The Book of Dyzod by Joseph Carney

“Let me start by saying Im sorry I had to get your involved in this,” Tish said. “If I could have thought of any other way, I would have.”
“Involved in what?” I asked.
“Ill get to that in a bit,” Tish said. “Let me tell you what you need to hear the way I want to tell you. If you keep asking questions it will take all day.”
I sat and watched her. She had very appealing eyes, eyes that could draw you in, make you do things you would regret in the morning. She had a way about her, a way to get what she wanted. She was a dangerous woman. As she spoke, her hands slowly dealt cards from the tarot deck, playing them in order around the Celtic cross.
“I need you to aquire something for me. I recently discovered the location of an ancient tome, a book, and I need that book.”
I didn’t say anything.  I waited for her to continue.
“When I knew you were going to be in a wreck, I thought I could convince you to help me. But I underestimated your healing abilities and you ran from the hospital before I could talk to you. There was nothing I could do to prevent the accident, that’s just not how things work.”
Tish finished dealing all the cards onto the Celtic Cross.
“According to the cards, you will accept my offer. Although I cannot see if you will succeed.  The future is not always clear, even to me.”
“You kept me locked up in a hospital, drugged so I could not escape and you stole all my memories from me. What makes you think I would help you do anything?”
“Fate is not ours to alter,” Tish said. She began picking up the tarot cards, in the reverse order that she had laid them in. “We can only ride the tides. I did not steal your memories. The accident you were in was very bad. You suffered severe damage and major head trauma; your brains resembled a scrambled egg on a sidewalk on a hot summer day. If it were not for the special treatment we gave you, you would have died. You are lucky to be alive, and you have me to thank for that.”
Tish’s word rang with the sound of hollow truth. I don’t think she was lying to me, but I don’t think she was telling me the entire truth either.
“So, you saved me and then hoped I would be so grateful for your help that I would steal something for you. Is that what youre asking me to believe?”
“I know it’s hard for you to believe, but what I want you to steal would be better in safe keeping than where it is now.  You would actually be doing good to steal it. It’s very dangerous and if it were to fall into the wrong hands, it could cause a lot of trouble.”

  • : Urban Fantasy


  1. gglotzer

    Hi Joseph. This looks like part of a continuing piece. But I liked the way you just dropped us into the action. I was able to get a feel for these two characters in the very short space we had. My real confusion came from the narrator saying he was kept “locked up” in the hospital. The only reasons I could think of for someone being locked up in a hospital are if they are psychiatric patients that pose a threat to themselves or others, or a criminal who was injured at the time of arrest. I may be wrong, but the narrator didn’t seem to be either. Maybe just say he was stuck in the hospital. Nice job overall.

  2. OtterSilver

    The arc of the story continues to be amazing. Tiff is guarded in her sharing, but she is the enemy, so there is not much sympathy for her. At the end of this, I am left wondering what she needs the book for and why she should not have it. Looking forward to the next installment. Good job.

  3. Riham Gharib

    Hello Joseph,

    I like jumping into the middle of a scene and watching how a highly dramatic situation unfolds. This is exactly how such a scene should be written, it’s totally rivetting, and you leave your readers wanting to know more about everything.
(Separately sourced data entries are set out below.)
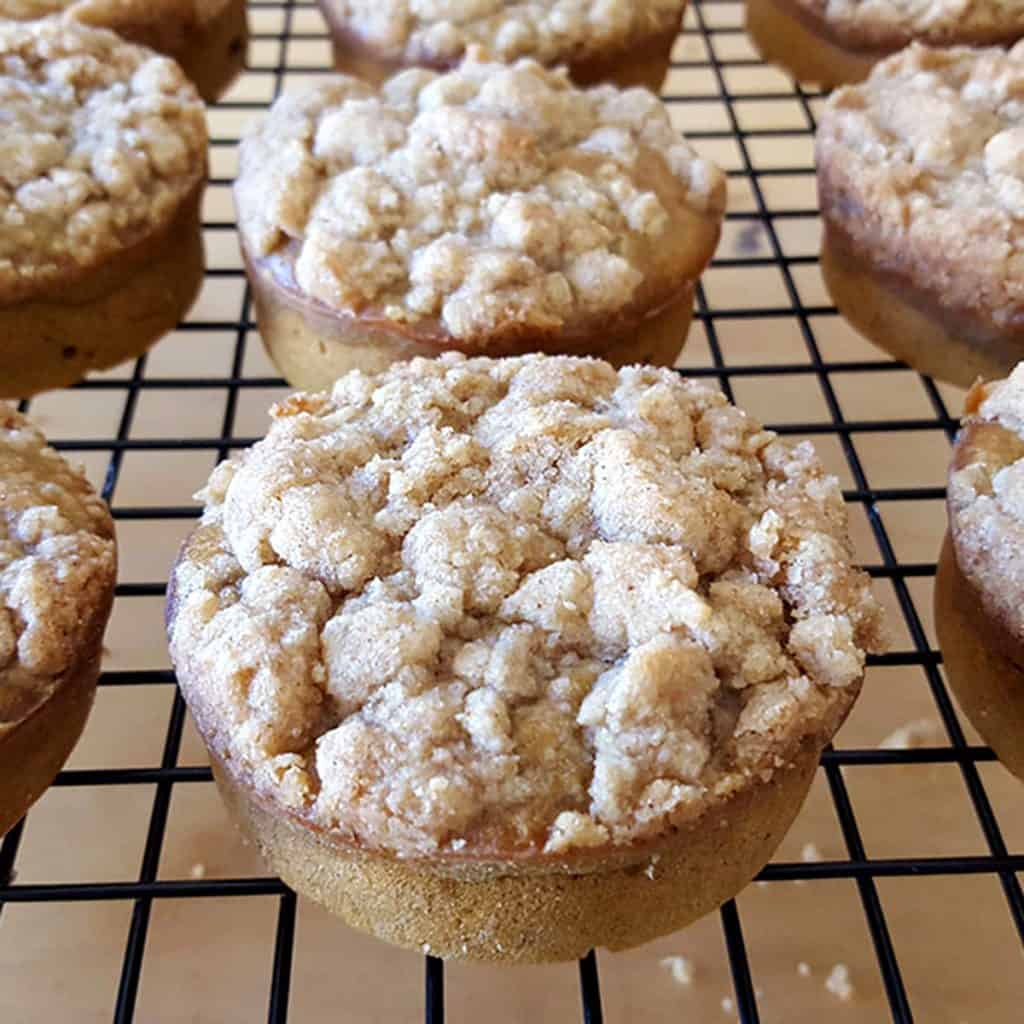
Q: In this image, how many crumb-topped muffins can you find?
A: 9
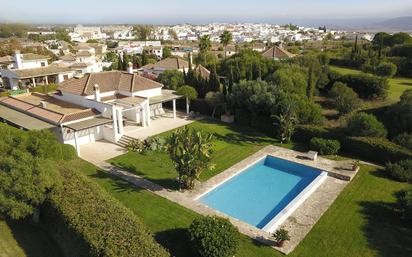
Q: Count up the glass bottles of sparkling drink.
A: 0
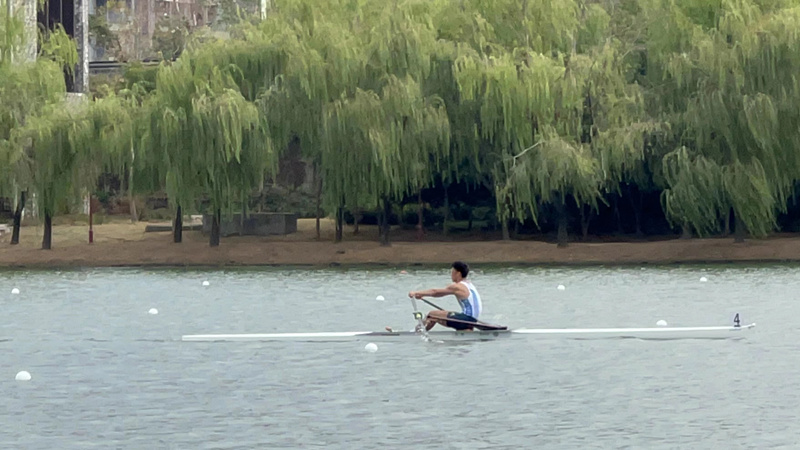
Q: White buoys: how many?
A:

    It’s great as an episode from a larger ongoing work, but if it’s a stand-alone, I think a few clues here and there would be appropriate.
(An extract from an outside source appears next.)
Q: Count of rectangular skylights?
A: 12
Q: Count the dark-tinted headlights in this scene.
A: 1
    I like this part a lot:

    “Fate is not ours to alter,” Tish said. She began picking up the tarot cards, in the reverse order that she had laid them in. “We can only ride the tides. I did not steal your memories …”

    Well done!

  4. Sue Maynes

    This feels like it is a part of a larger piece, but taking us straight into the action, having us conjure up our own version of what is happening, is a good way to involve the reader in the story and keep them reading.